INSTRUCTIONS FOR THE TASK
Go through the data below and repeat it exactly, skipping each picture.

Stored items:
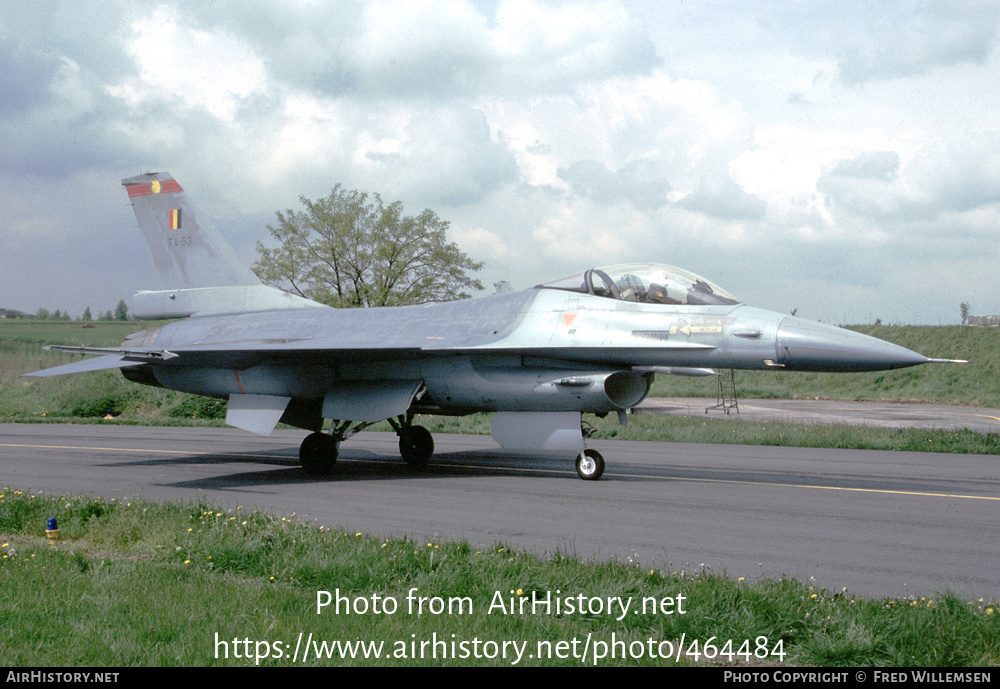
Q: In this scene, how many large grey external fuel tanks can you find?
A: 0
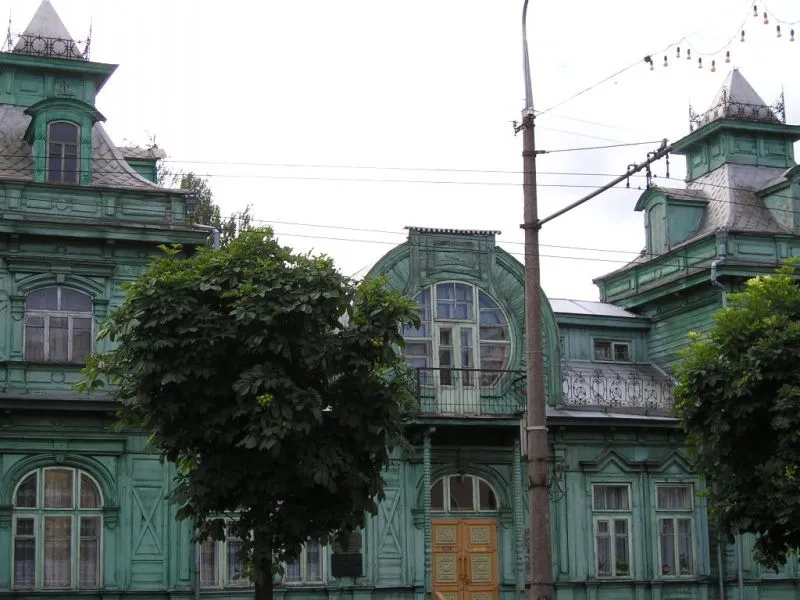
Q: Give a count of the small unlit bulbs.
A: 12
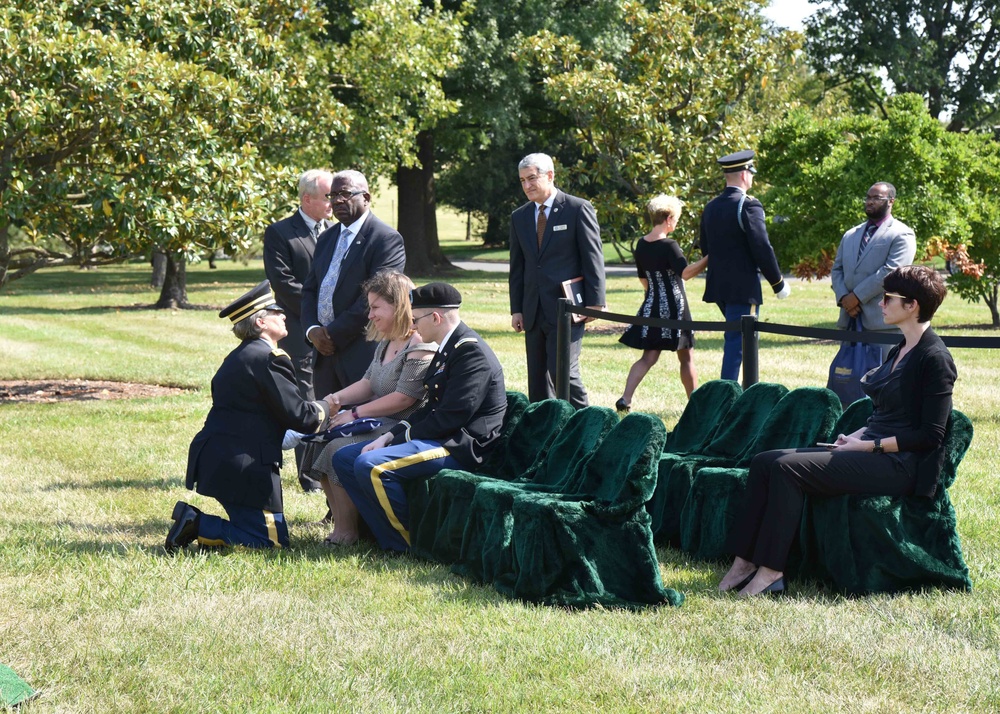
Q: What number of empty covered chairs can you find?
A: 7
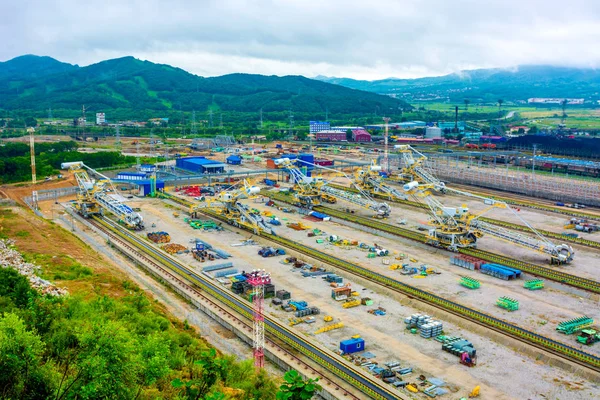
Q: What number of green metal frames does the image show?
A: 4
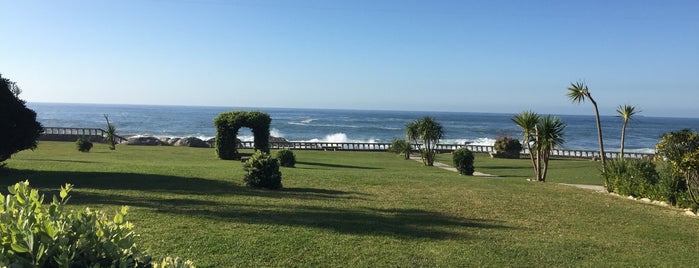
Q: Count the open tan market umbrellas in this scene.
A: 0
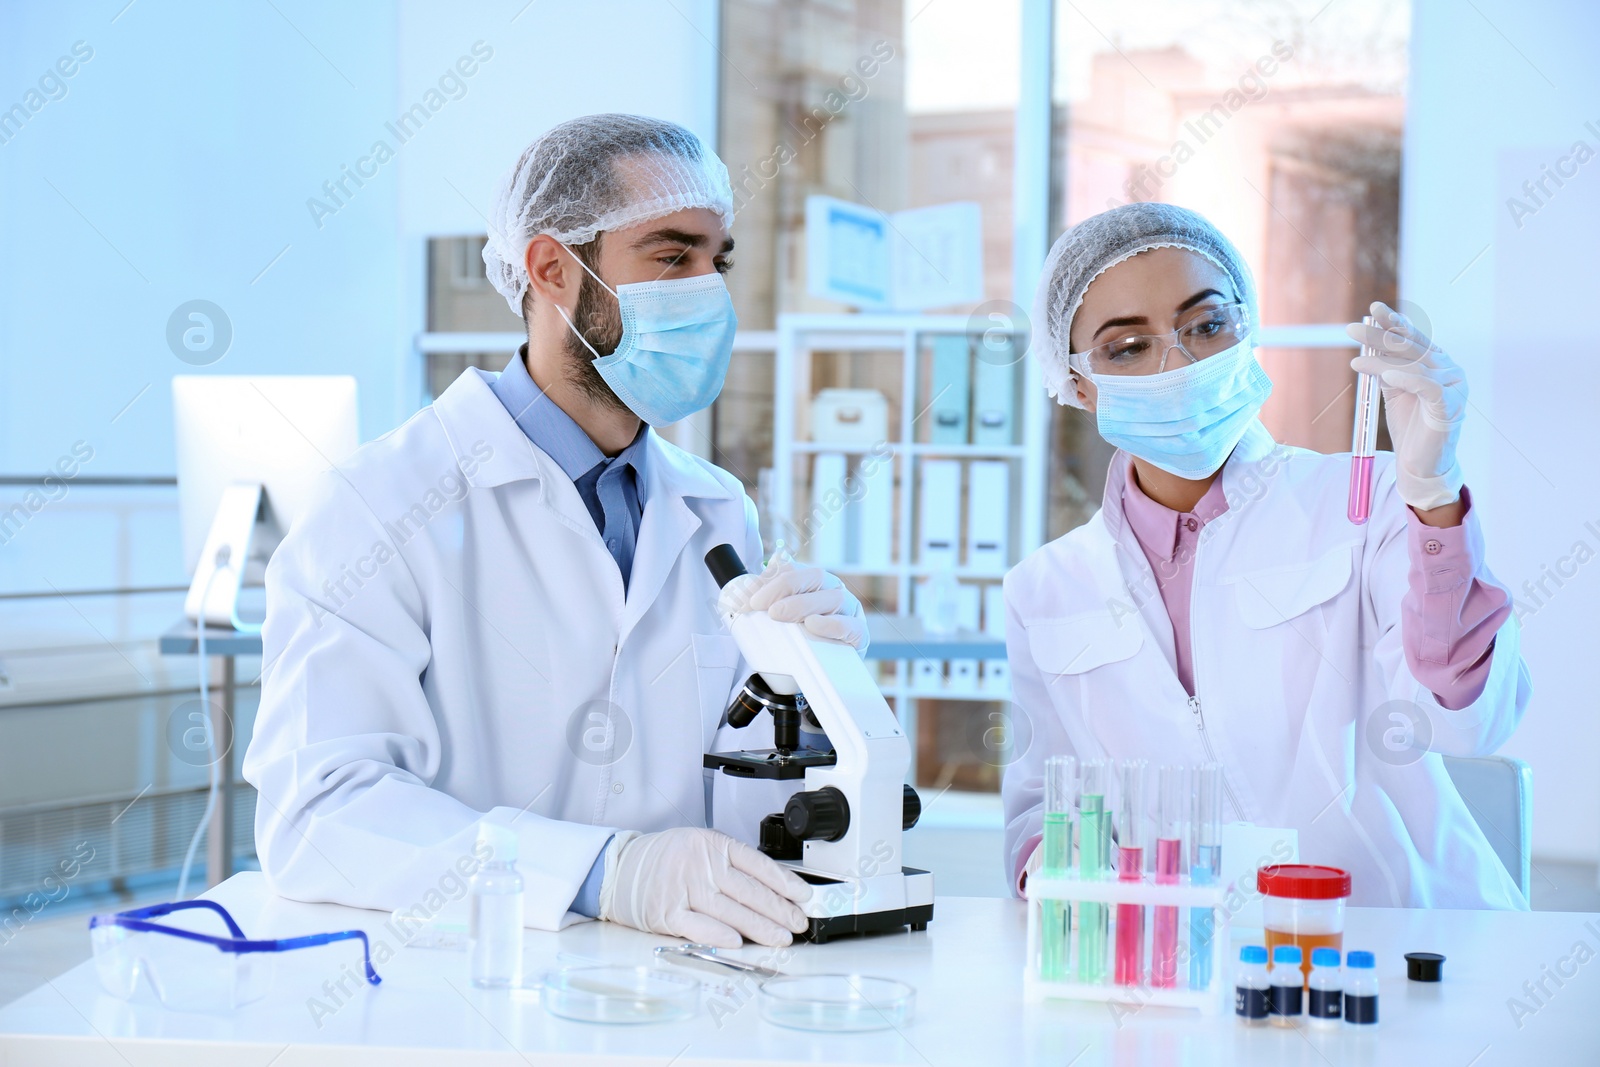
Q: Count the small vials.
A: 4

TASK ANSWER
Q: In this scene, how many large grey external fuel tanks can you find?
A: 0
Q: Give a count of the small unlit bulbs.
A: 12
Q: What number of empty covered chairs can you find?
A: 7
Q: What number of green metal frames does the image show?
A: 4
Q: Count the open tan market umbrellas in this scene.
A: 0
Q: Count the small vials.
A: 4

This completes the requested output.